→ Stored items:
-=-=-

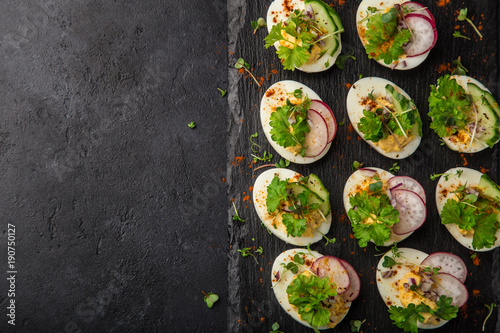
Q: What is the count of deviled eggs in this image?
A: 10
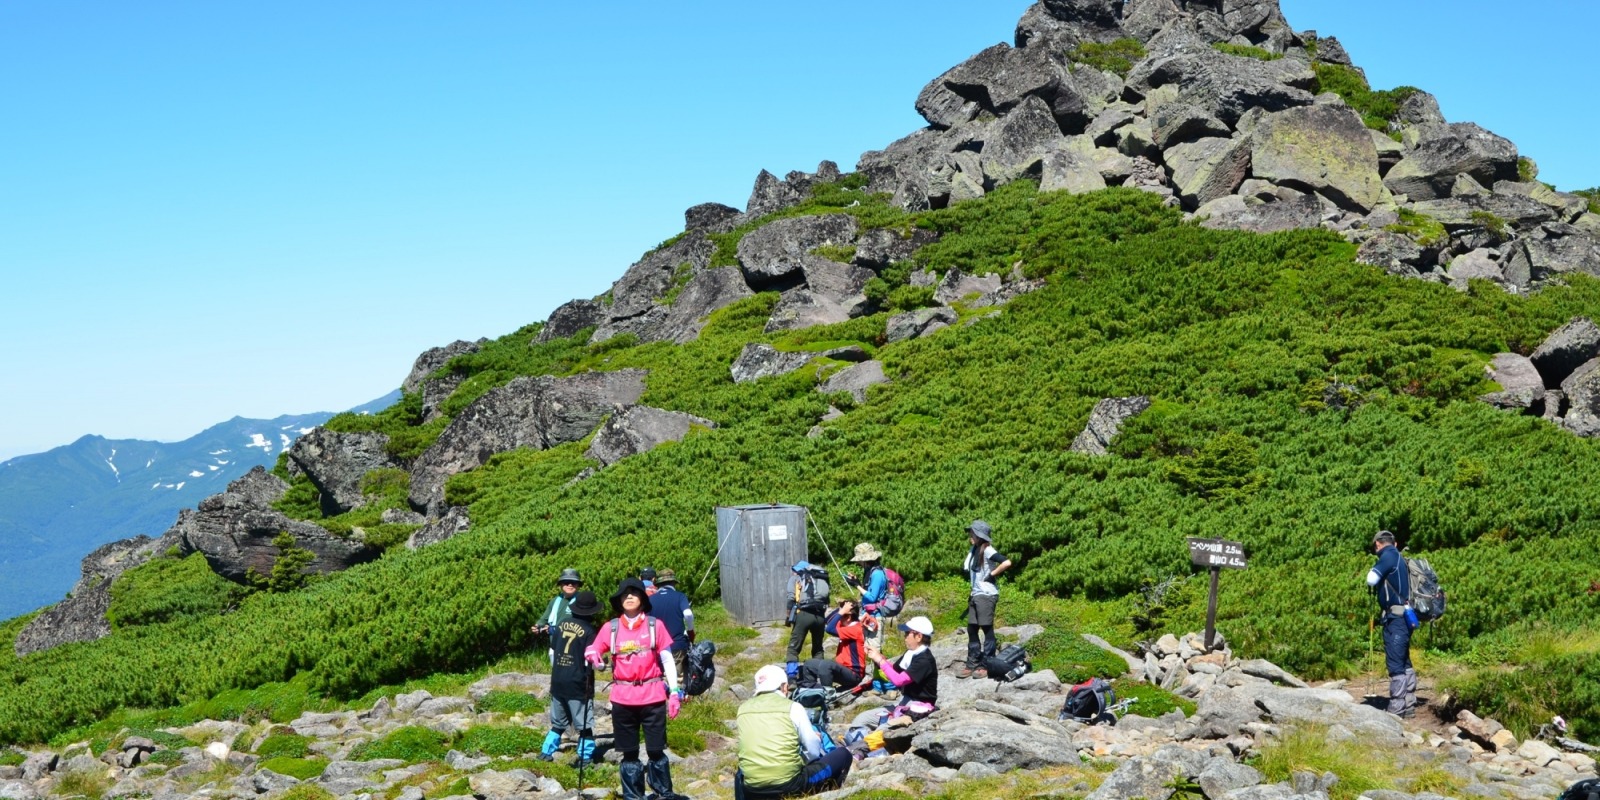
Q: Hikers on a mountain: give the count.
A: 12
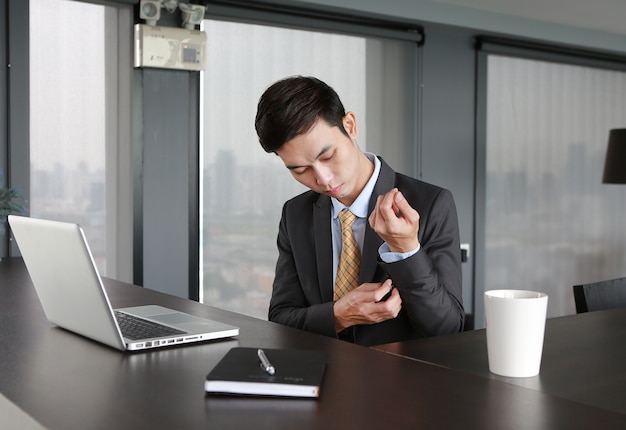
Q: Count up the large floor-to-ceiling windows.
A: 3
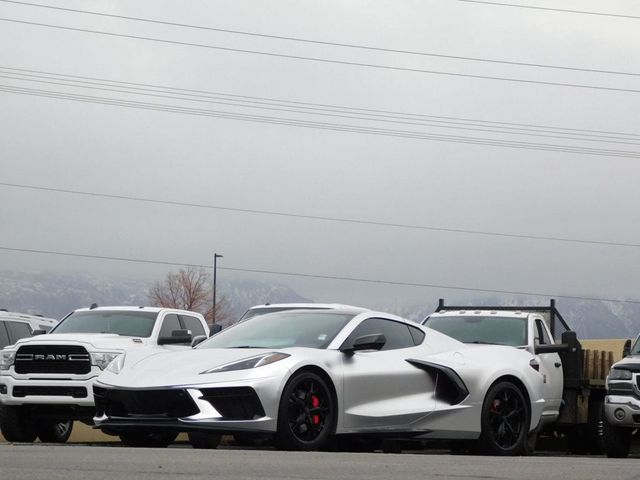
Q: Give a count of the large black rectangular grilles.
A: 1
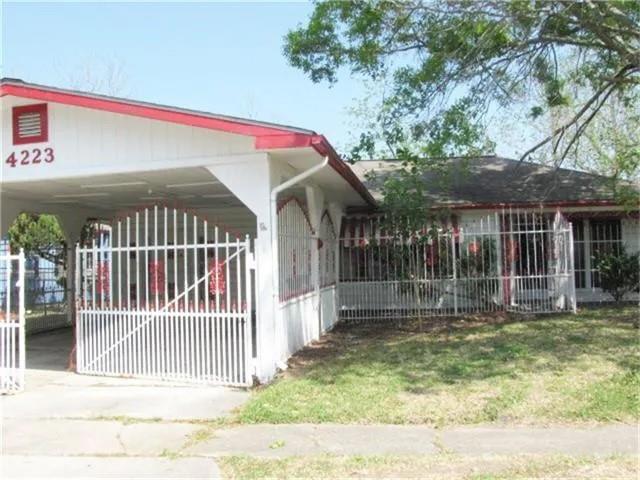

-=-=-

→ Assigned task:
Print all the lines above exactly as they are, but without the pictures.

→ Solved exercise:
Q: What is the count of deviled eggs in this image?
A: 10
Q: Hikers on a mountain: give the count.
A: 12
Q: Count up the large floor-to-ceiling windows.
A: 3
Q: Give a count of the large black rectangular grilles.
A: 1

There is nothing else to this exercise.